それ以上に変わったのがインテリア回りの操作系だ。まずATレバーがなくなった。ジャガーではJゲートと呼ぶJの字型のATレバーゲートが特徴とされてきたが、今回のXFではそれが廃止されでセンターコンソールに設けられたダイヤルに変わった。
乗り込んでから発進するまでを紹介しよう。キーをポケットに入れた状態でドアノブを引くとドアが開く。運転席に乗り込むと、コンソール上のスターターボタンが心臓の鼓動のようにドクッドクッと点滅を繰り返している。そのボタンを押すとエンジンが始動し、同時にコンソールのシフトダイヤルが、ちょうど手の平の中に収まるように盛り上がってくる。このダイヤルを右に回して発進するが、電子制御パーキングブレーキは自動的に解除される。

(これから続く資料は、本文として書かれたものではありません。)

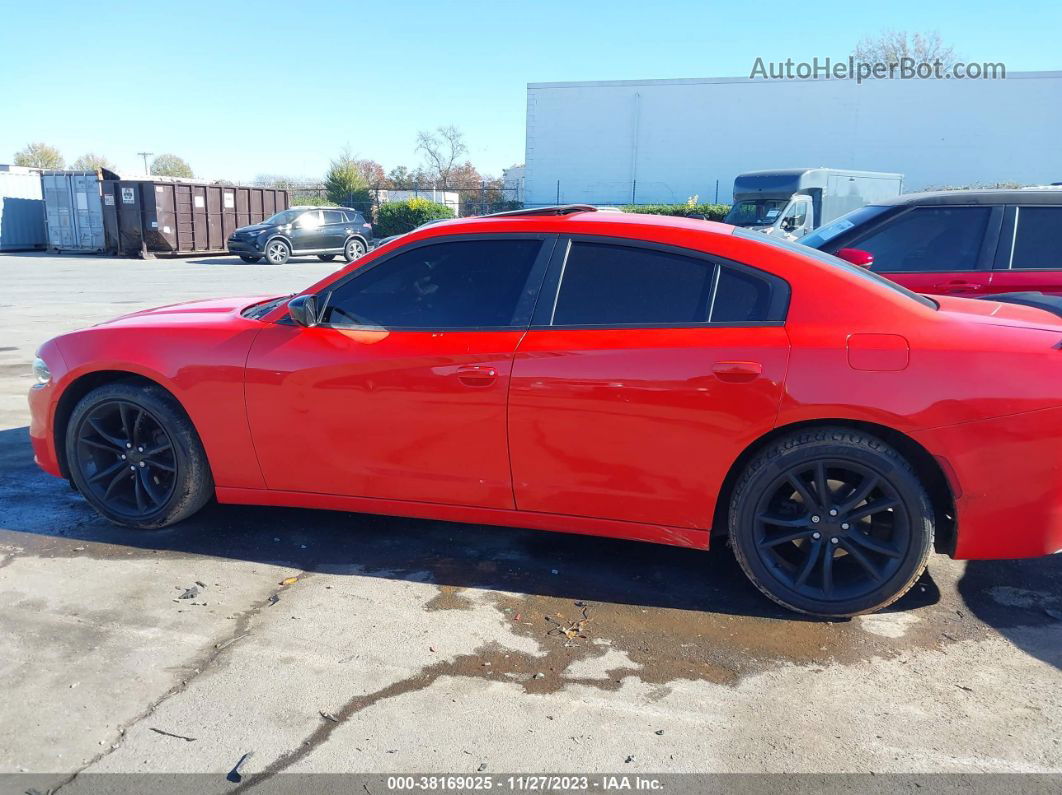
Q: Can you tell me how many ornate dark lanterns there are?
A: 0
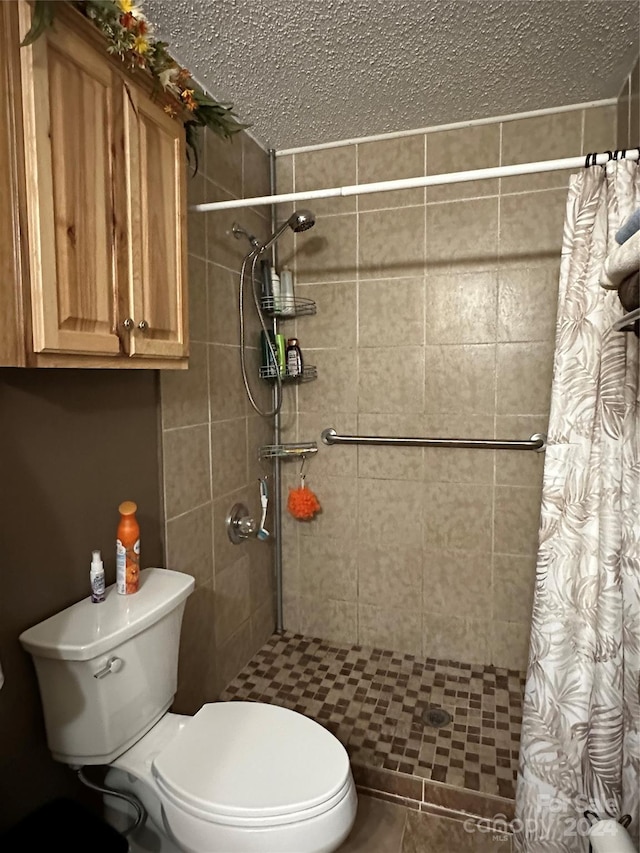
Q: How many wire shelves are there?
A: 3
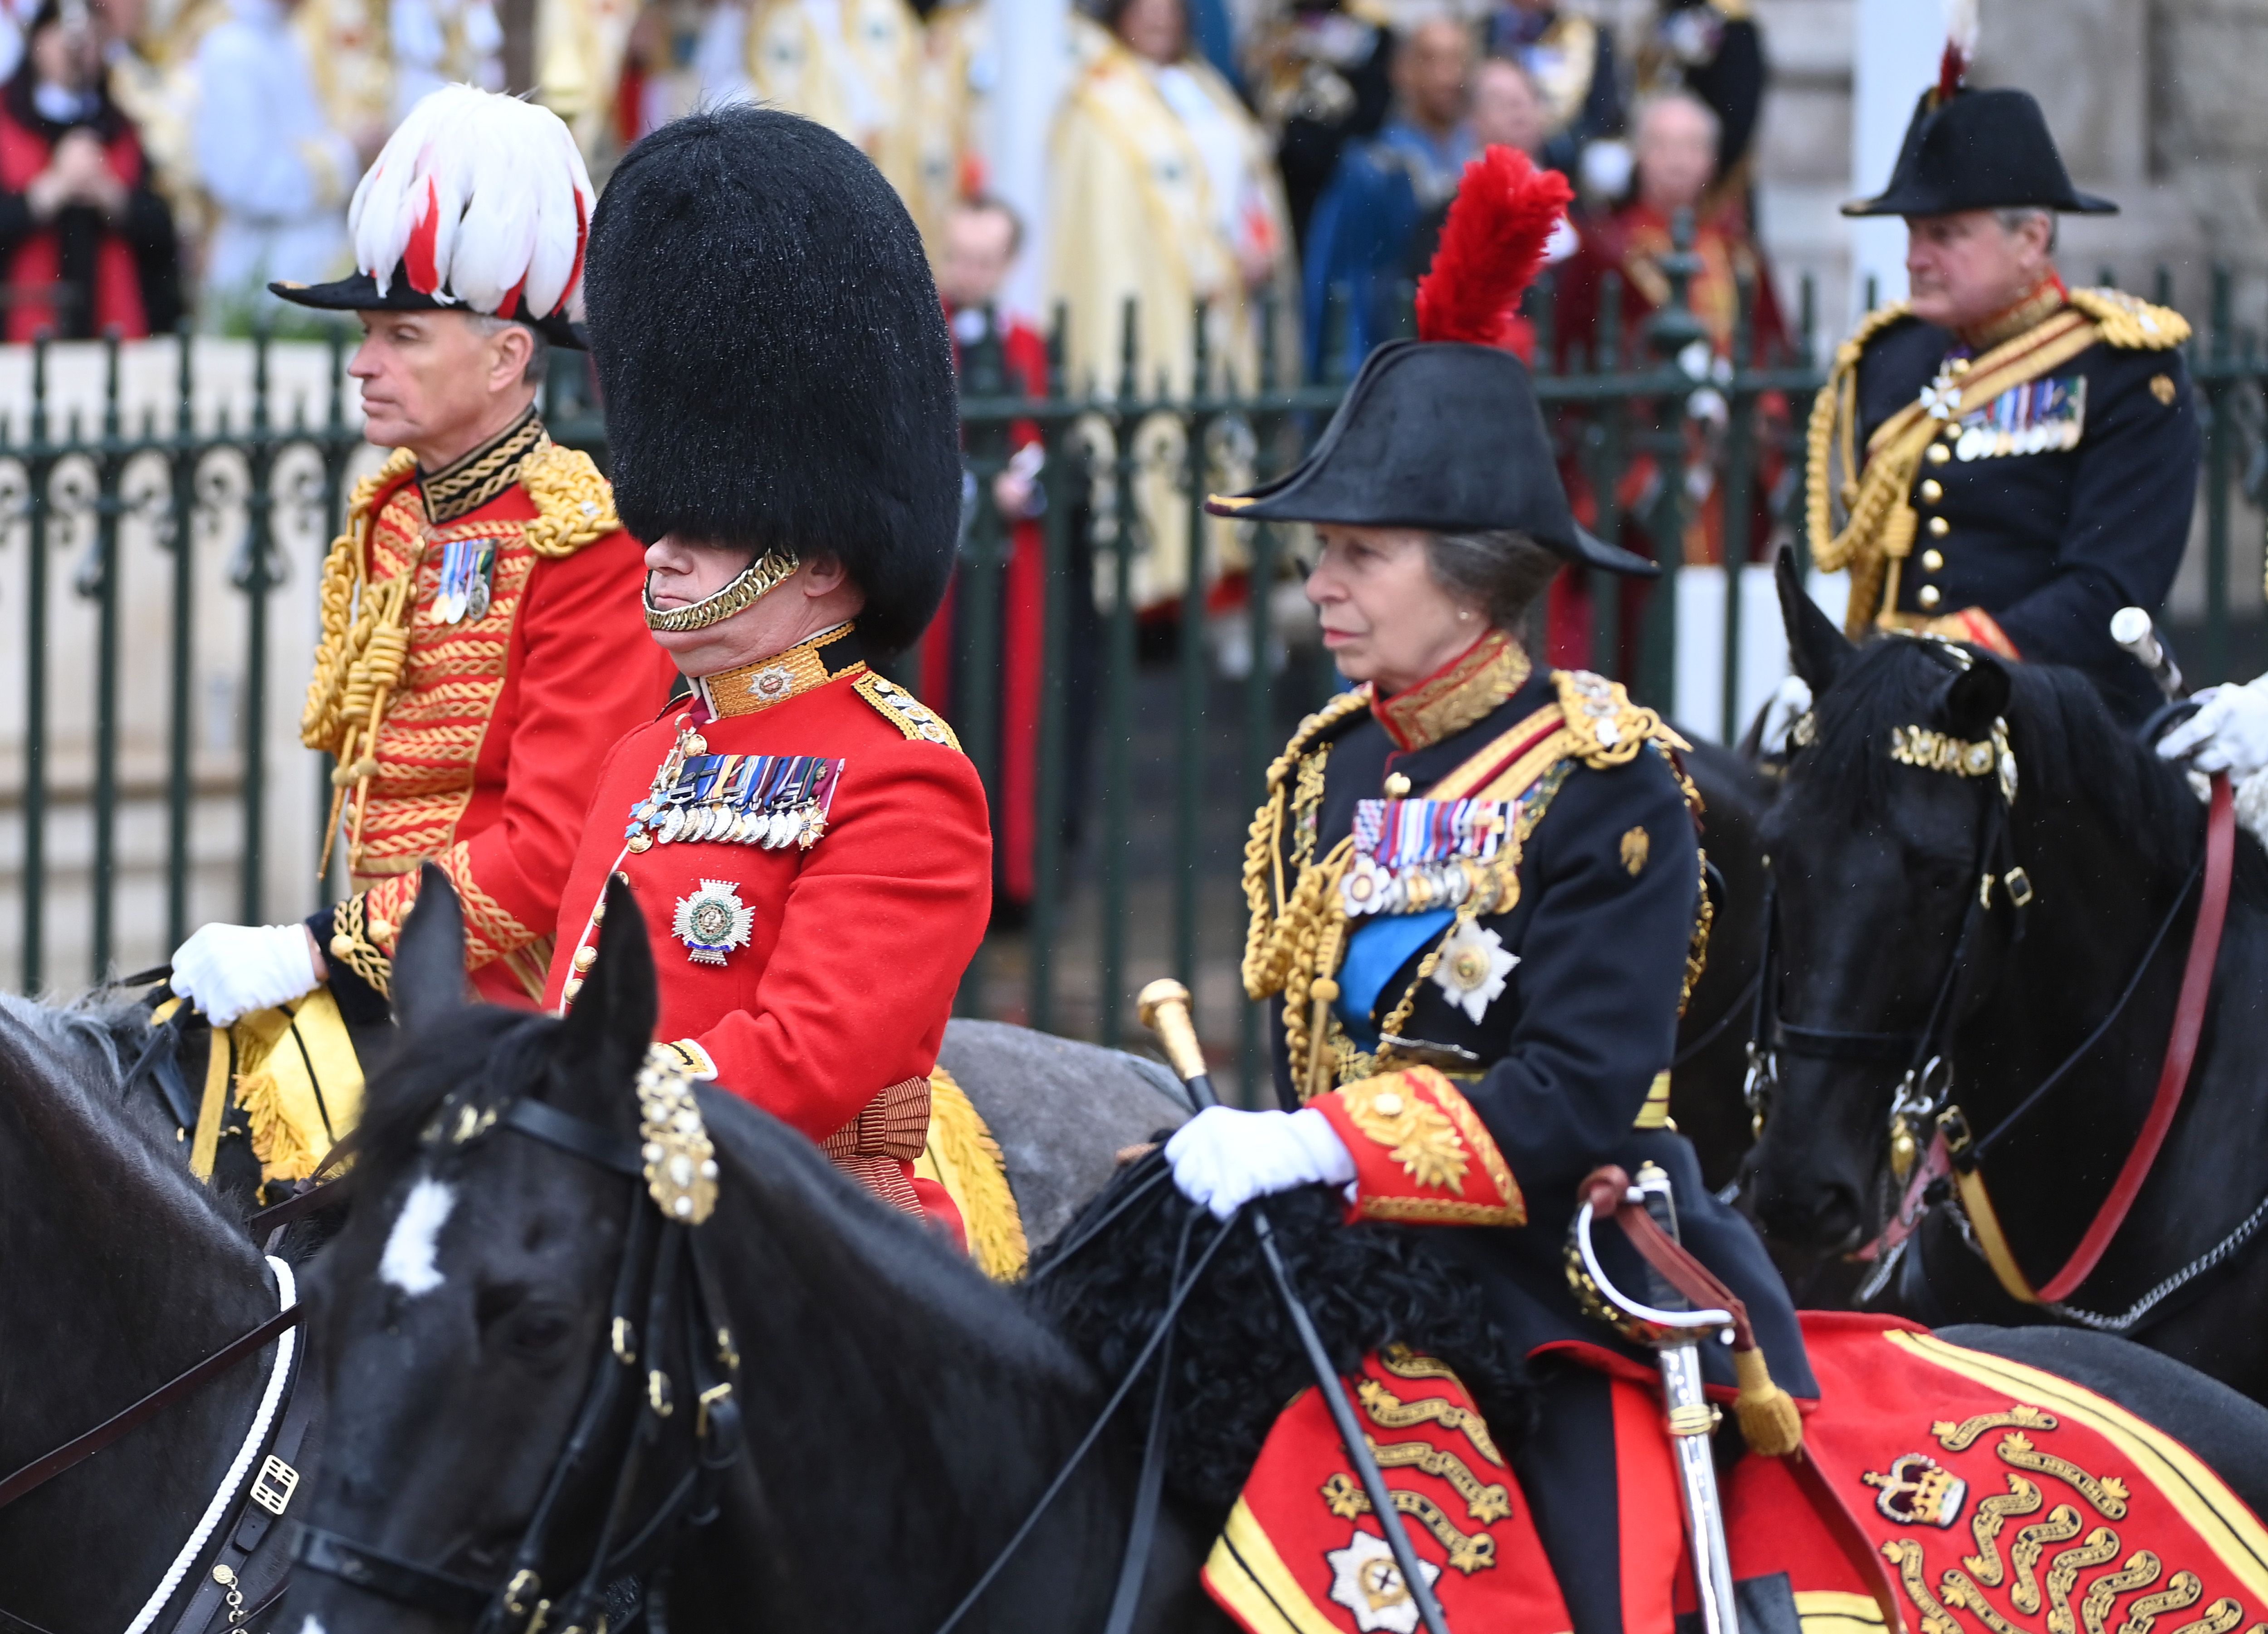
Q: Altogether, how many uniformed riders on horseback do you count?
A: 4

走り出した後は、Dレンジのままで走り続けても構わないが、ステアリングコラムの裏側に設けられた左右のパドルを操作して積極的にマニュアル車感覚の走りを楽しむこともできる。
ほかにも操作系が変わった部分がある。ルームランプやグローブボックスなど、軽く触れるか触れないかくらいの感じで手をさしのべると、ランプが点灯したり、ふたが開いたりする。これらも相当に新鮮な印象を与えるものだ。
リヤウインドーを傾斜させてクーペ風に見えるデザインながら、パッケージングはしっかりしていて、後席に乗ってもヘッドクリアランスは十分に確保されている。足元も余裕十分という印象だ。
上級プレミアムサルーンにふさわしくラグジュアリーな快適装備が満載されている。ベースグレードとなる3.0ラグジュアリーも、ラグジュアリーというグレード名が示すように充実した快適装備が用意される。カーナビは全車に標準で、最上級グレードのSV8にはイギリスの高級オーディオメーカーとして知られるバワーズ&ウィルキンスのプレミアムオーディオシステムが標準となる。